Philadelphia Archbishop Charles Chaput, left, and TV journalists Anderson Cooper, centre, and Scott Pelley are among those commenting on Pope Francis in Salt + Light’s The Francis Effect. Register file photo.

Everyone has something to say about this Pope

By 
  • March 13, 2014

Making a documentary about Pope Francis is like making a motion picture about a moving target. Things are changing all around this Pope.

“There’s a prophetic element to all of this. Do you understand Church history enough, are you paying attention enough to the signs of the times, to understand what he’s about, to understand this moment in history,” said Salt + Light producer and writer Sebastian Gomes.

Gomes is spending his Lent drowning in hours of video of people talking about Pope Francis. His deadline is Holy Thursday, April 17, when Salt + Light TV will premiere his documentary The Francis Effect. But as the final edit comes together for the 50- or 60-minute feature, things are still moving and Francis is still having an extraordinary effect.

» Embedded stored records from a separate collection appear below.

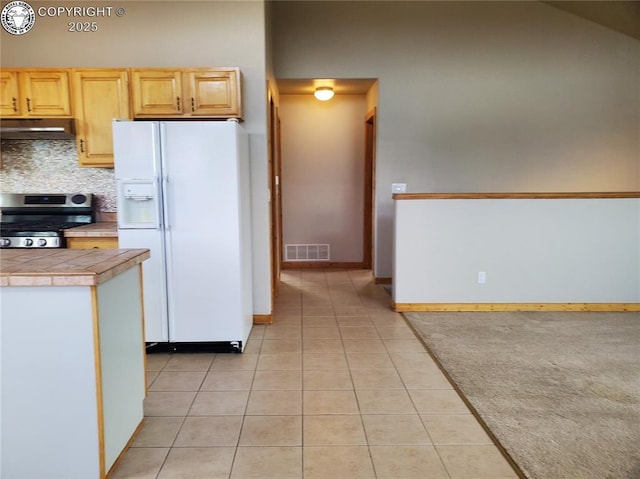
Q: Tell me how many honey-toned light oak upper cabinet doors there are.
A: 5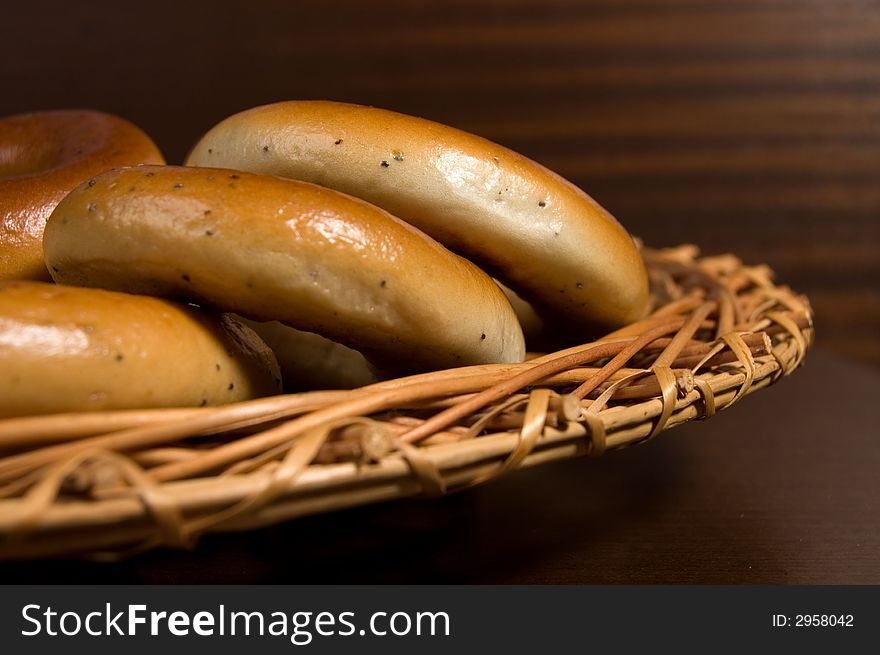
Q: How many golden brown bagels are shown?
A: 4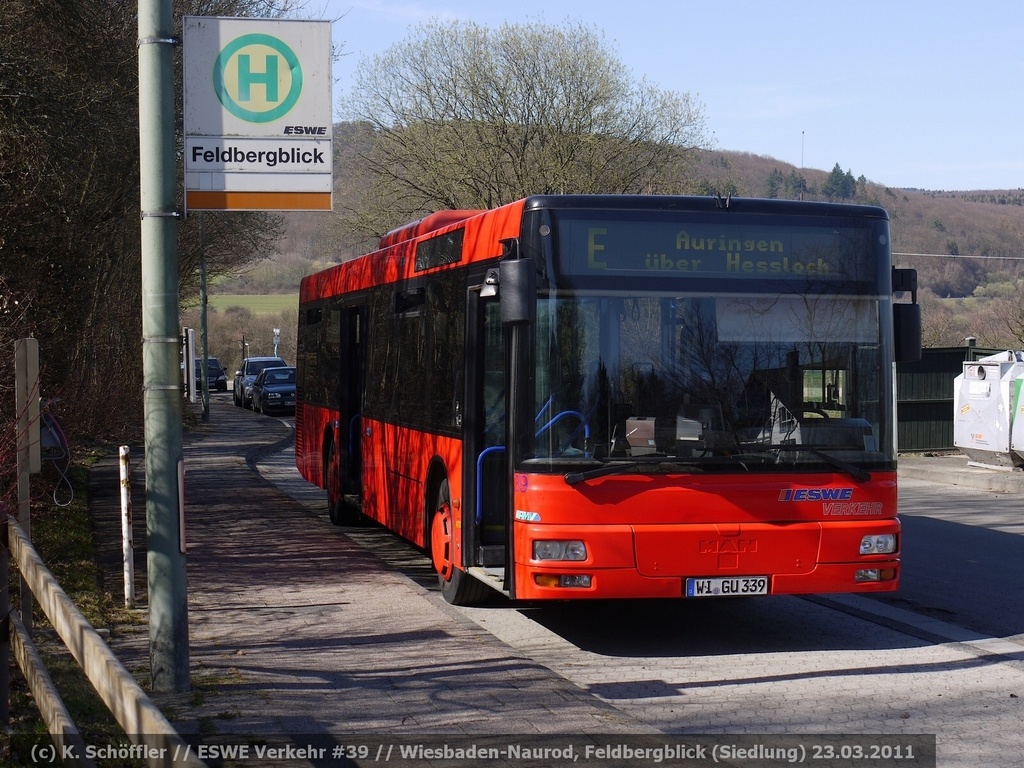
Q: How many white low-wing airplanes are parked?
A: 0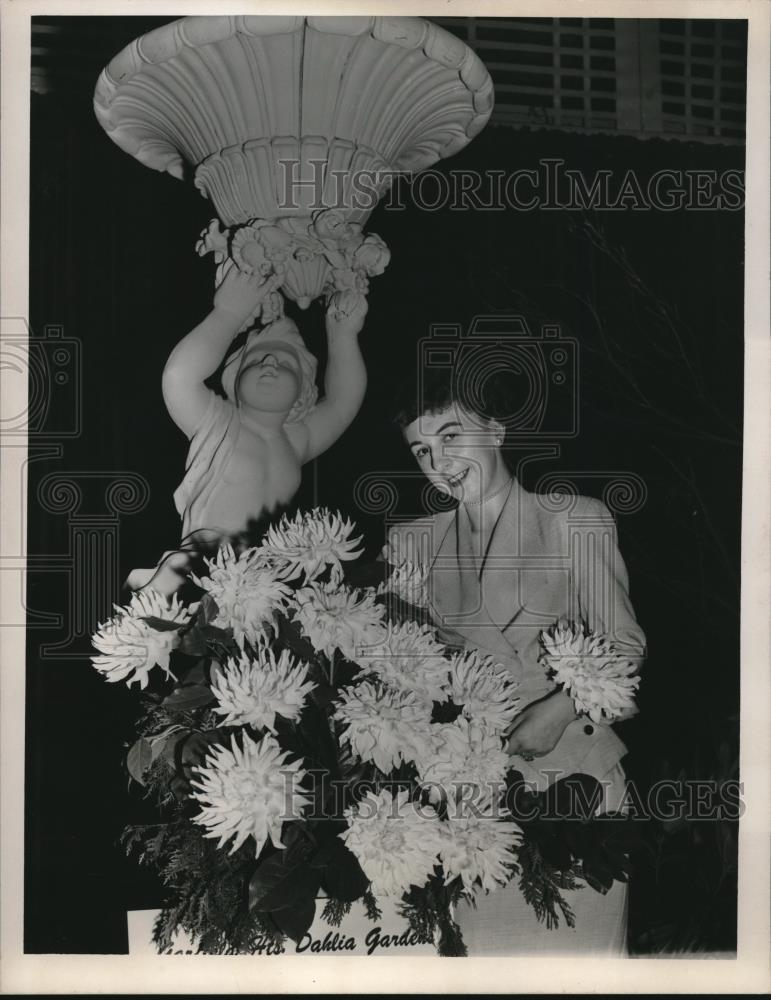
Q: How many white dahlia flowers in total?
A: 14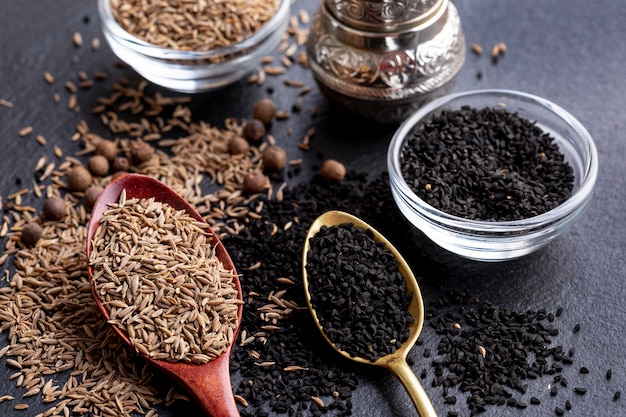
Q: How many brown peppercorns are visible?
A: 14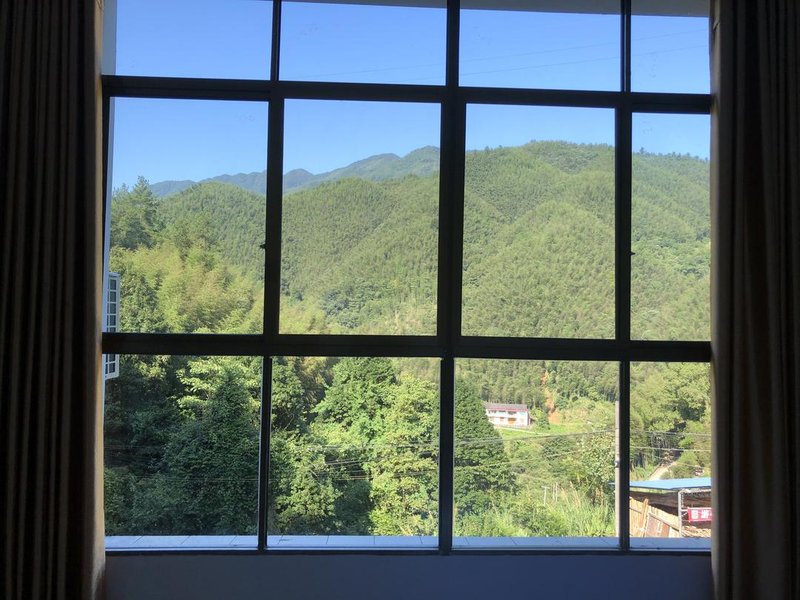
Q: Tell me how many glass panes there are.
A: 12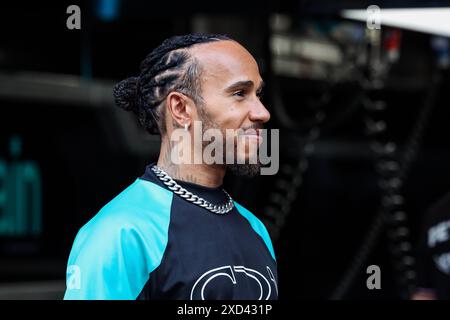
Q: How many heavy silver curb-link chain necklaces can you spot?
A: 1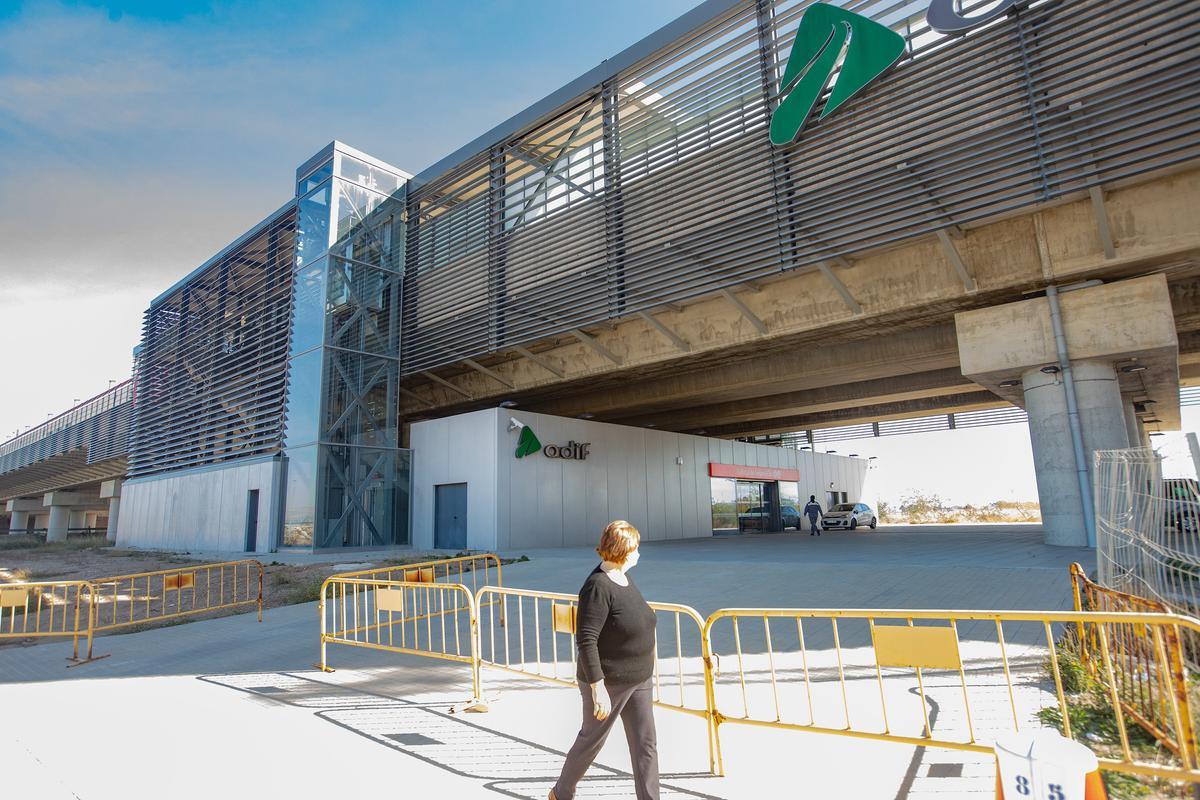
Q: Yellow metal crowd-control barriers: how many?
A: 7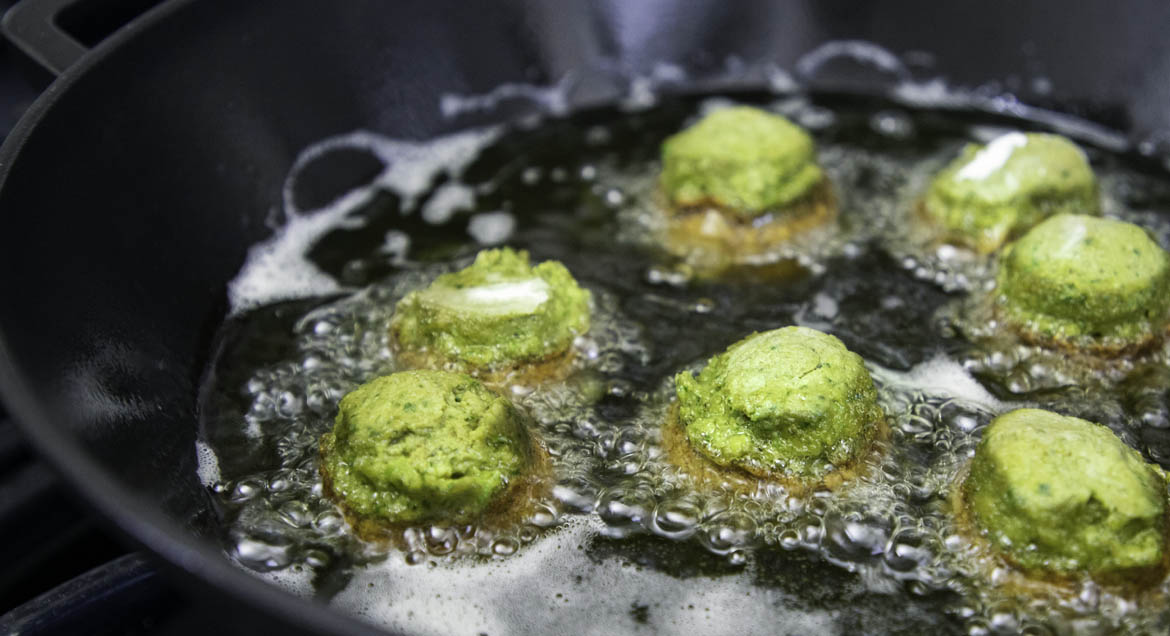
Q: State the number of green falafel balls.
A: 7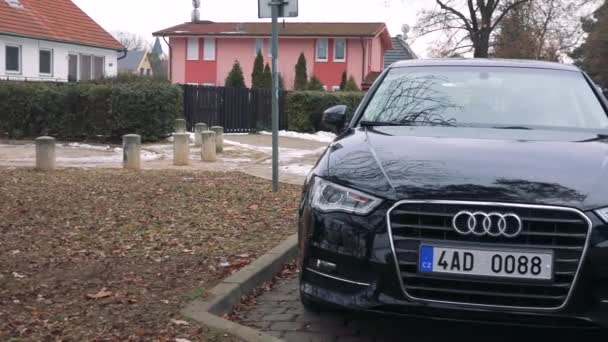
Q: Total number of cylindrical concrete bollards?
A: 7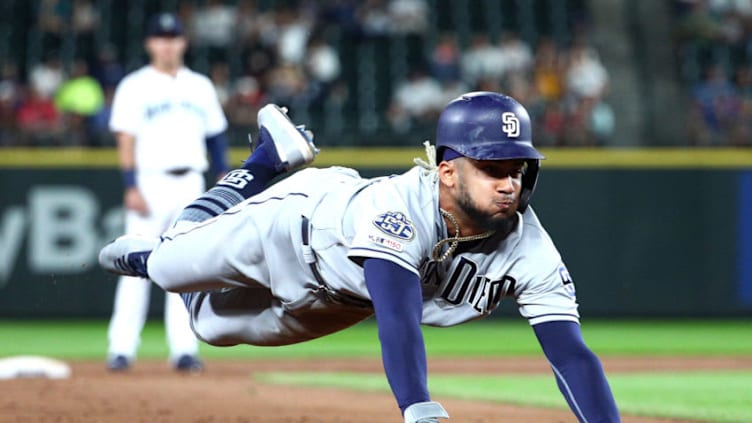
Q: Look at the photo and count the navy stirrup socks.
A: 2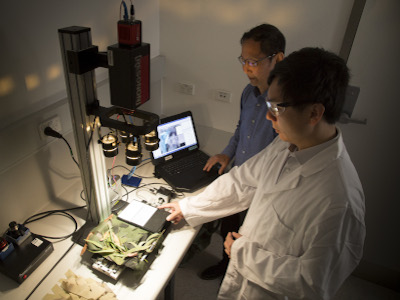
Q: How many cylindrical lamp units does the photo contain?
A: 4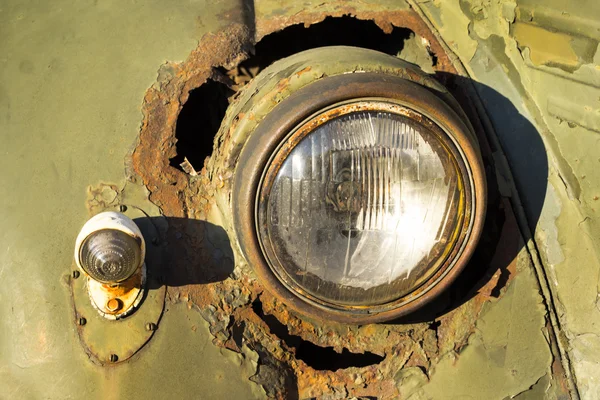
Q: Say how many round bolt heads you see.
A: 6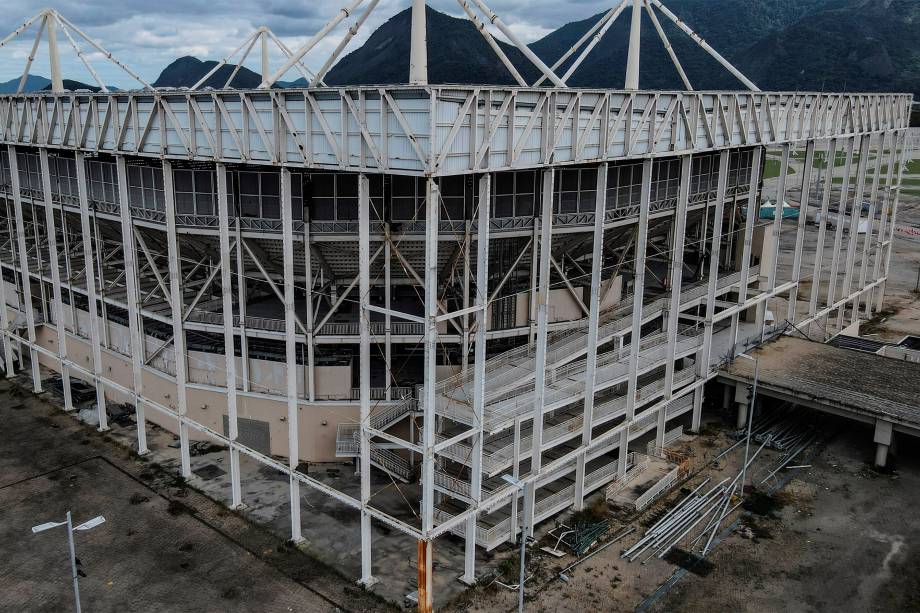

“People will say ‘It’s just a change in style; it’s not a change in substance.’ And they end up downplaying the importance of the effect he’s having,” Gomes told The Catholic Register.

“I think it’s extremely substantial. I think it will have long-term implications. I think there’s an historical context to this, especially the 1960s and the Second Vatican Council. I see a strong connection between Francis and that council. And there are things he’s doing that can’t be undone.”

From theologians to cardinals to some of television’s biggest on-air personalities, Salt + Light found itself swimming in a sea of enthusiastic opinion about Pope Francis from the moment the Canadian Catholic network conceived of the project.

CNN anchor Anderson Cooper told Gomes, “Francis has connected people back to the Church in remarkable ways.”

CBS anchor and 60 Minutes reporter Scott Pelley, a practising Methodist, couldn’t say enough about the Pope.

“The Pope is throwing the doors to St. Peter’s open, and the sunshine is coming in, and the wind is blowing through, and the Pope is listening to what everybody has to say. It’s about dialogue,” he said.

Opinions from within the Church are no less enthusiastic.

“I think it’s too little to say it’s just a change in style, because I think he’s substantially changing the way the papacy is experienced in the world,” said Philadelphia’s Archbishop Charles Chaput.

For a little-known Canadian Catholic television service, it’s not always easy getting the great and good of the world to sit down for an interview. But if the topic is Pope Francis, cardinals, famous journalists, everybody wants to talk.

“The doors were just open for us,” said Gomes. “Because everbody wants to talk about him and everybody has an opinion about him. The vast majority of people are very, very high on him and what he is doing.”

Though The Francis Effect will premiere on a network that overwhelmingly appeals to church- going Catholics, Salt + Light expects this documentary will attract interest from non-Catholic viewers and non-Catholic broadcasters.

“This project, more than any other project we’ve done at Salt + Light, has the potential to reach beyond the choir. So much of the stuff we do is preaching to the choir. We’re talking to the people in the pews. They are the saints,” Gomes said.

“The Church doesn’t exist to do that. That’s not what its mandate is and it never has been. Francis is reminding us of this by going to the periphery, reaching out to people on the margins.”

Gomes expects The Francis Effect DVDs will go on sale soon after the April 17 broadcast date.